(Collected data)
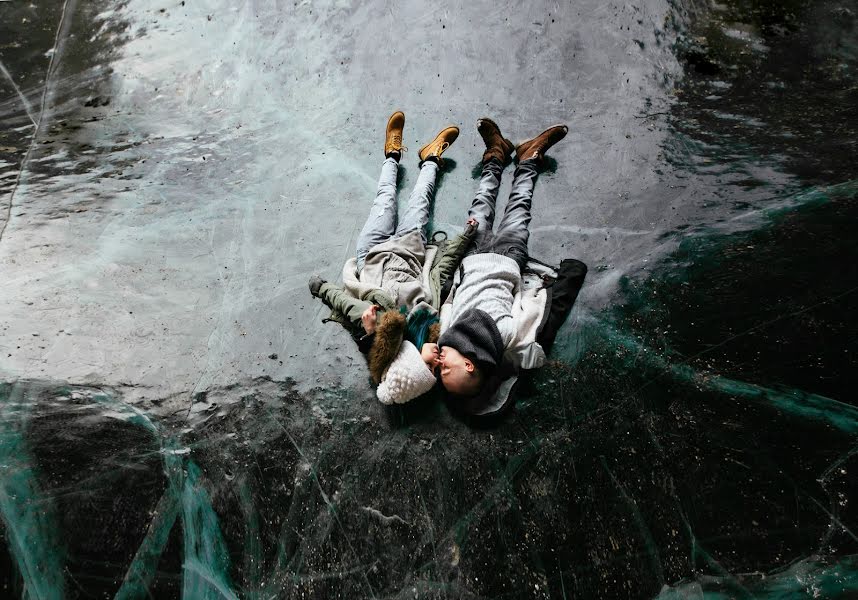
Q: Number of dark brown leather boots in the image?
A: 2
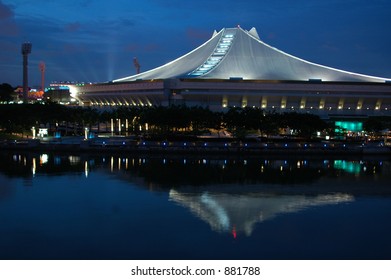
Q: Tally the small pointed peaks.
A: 2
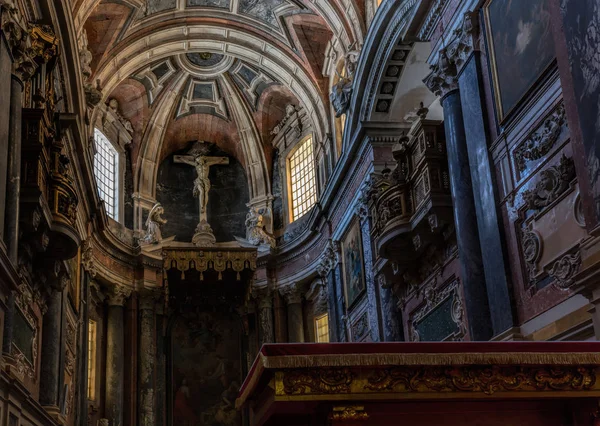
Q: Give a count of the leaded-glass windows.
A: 4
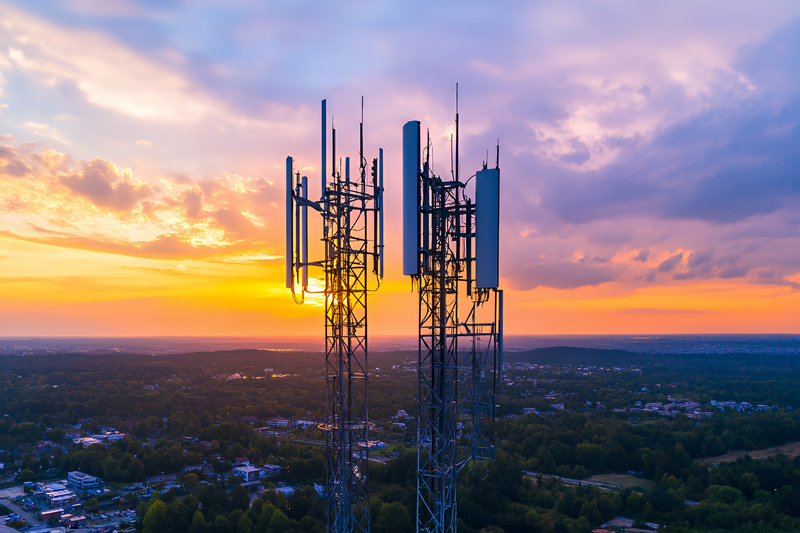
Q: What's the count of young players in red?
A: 0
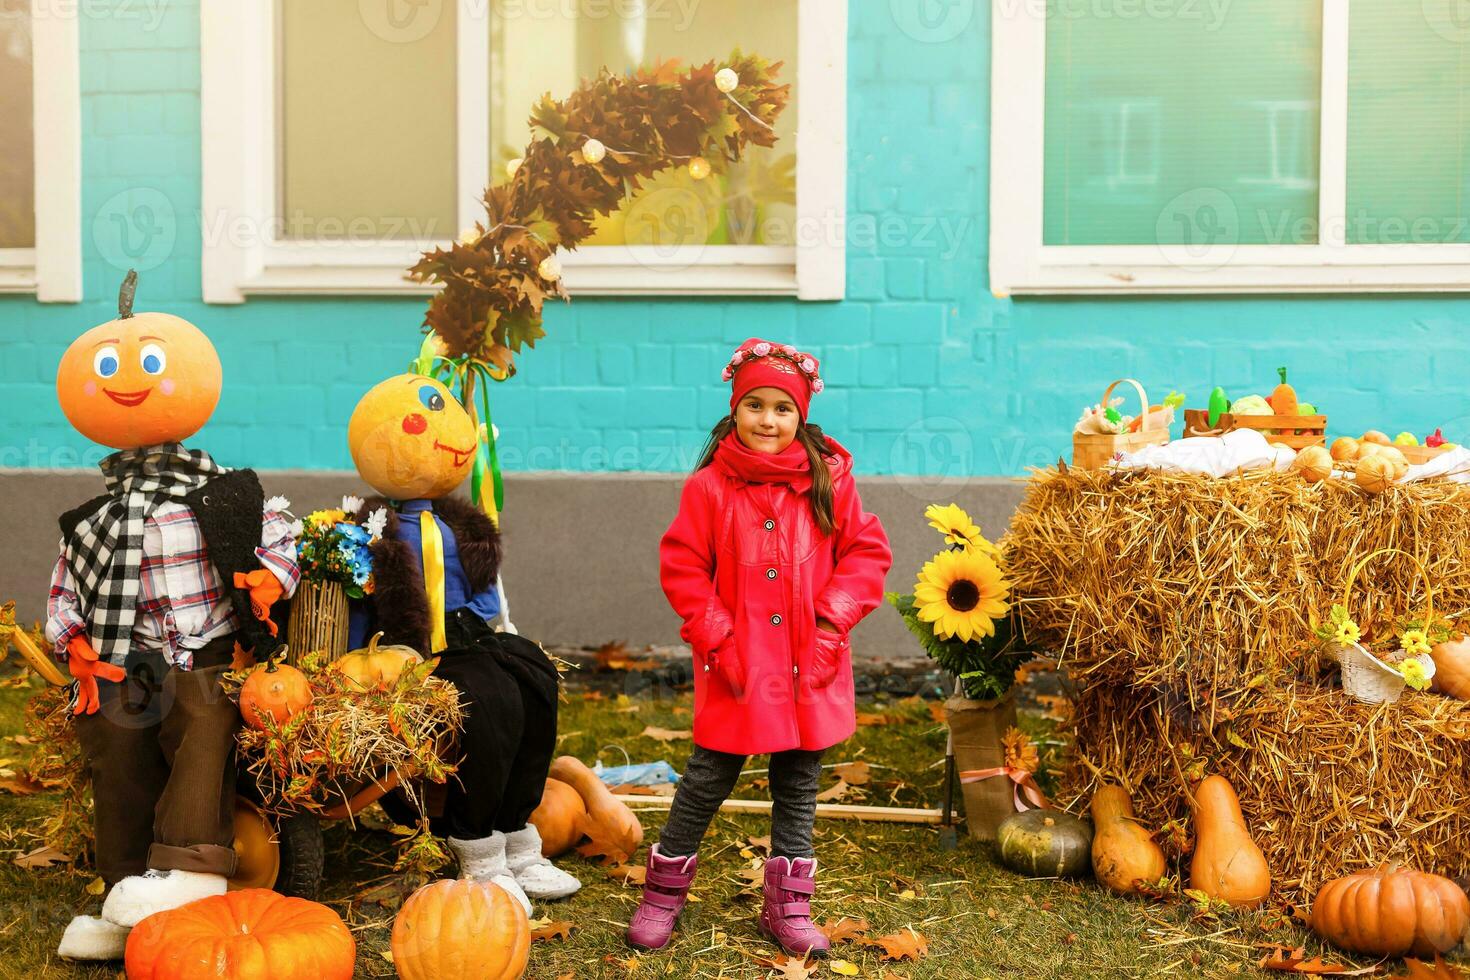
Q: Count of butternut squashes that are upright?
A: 2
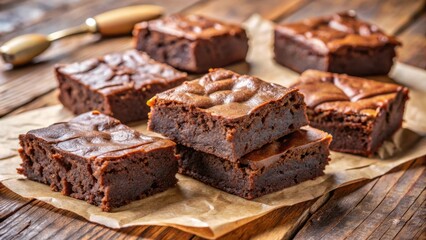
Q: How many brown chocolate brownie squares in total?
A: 7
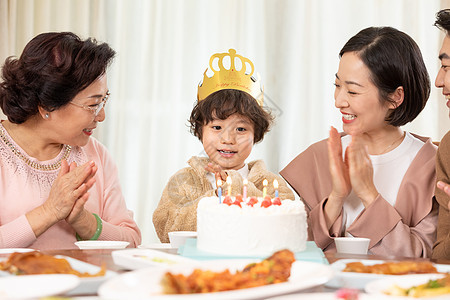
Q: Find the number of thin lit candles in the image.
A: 5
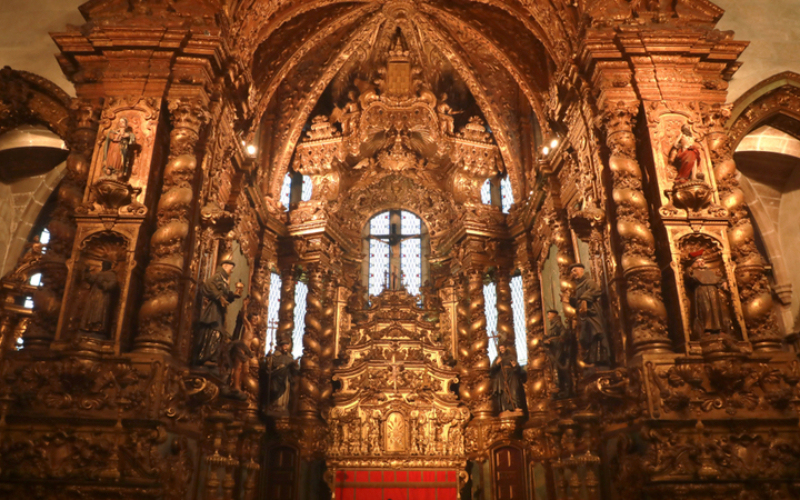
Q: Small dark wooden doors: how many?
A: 2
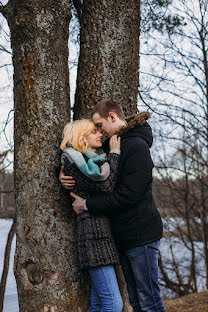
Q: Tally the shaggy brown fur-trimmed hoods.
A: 1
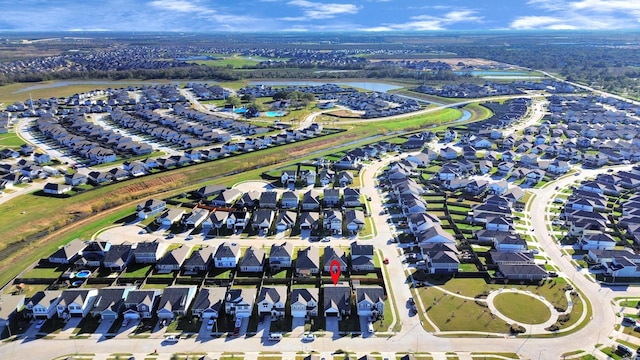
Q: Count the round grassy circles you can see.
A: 1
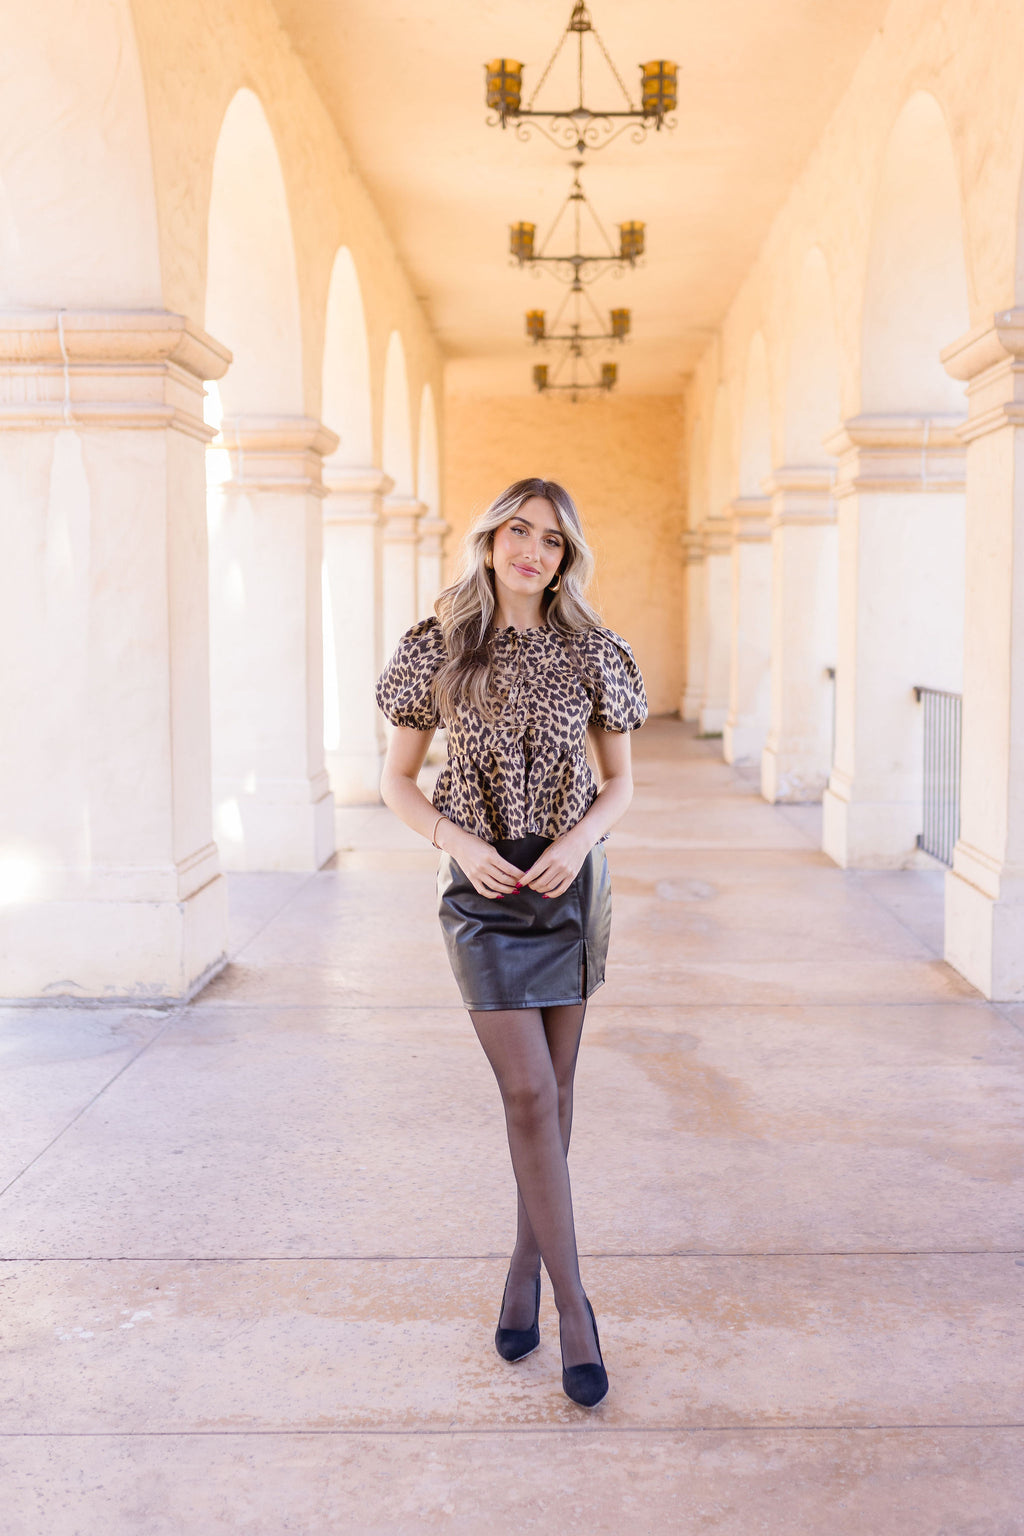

> How to complete this task: Copy out all lines from the records where the word "dark" appears.

> Reply:
Q: Number of dark brown leather boots in the image?
Q: Small dark wooden doors: how many?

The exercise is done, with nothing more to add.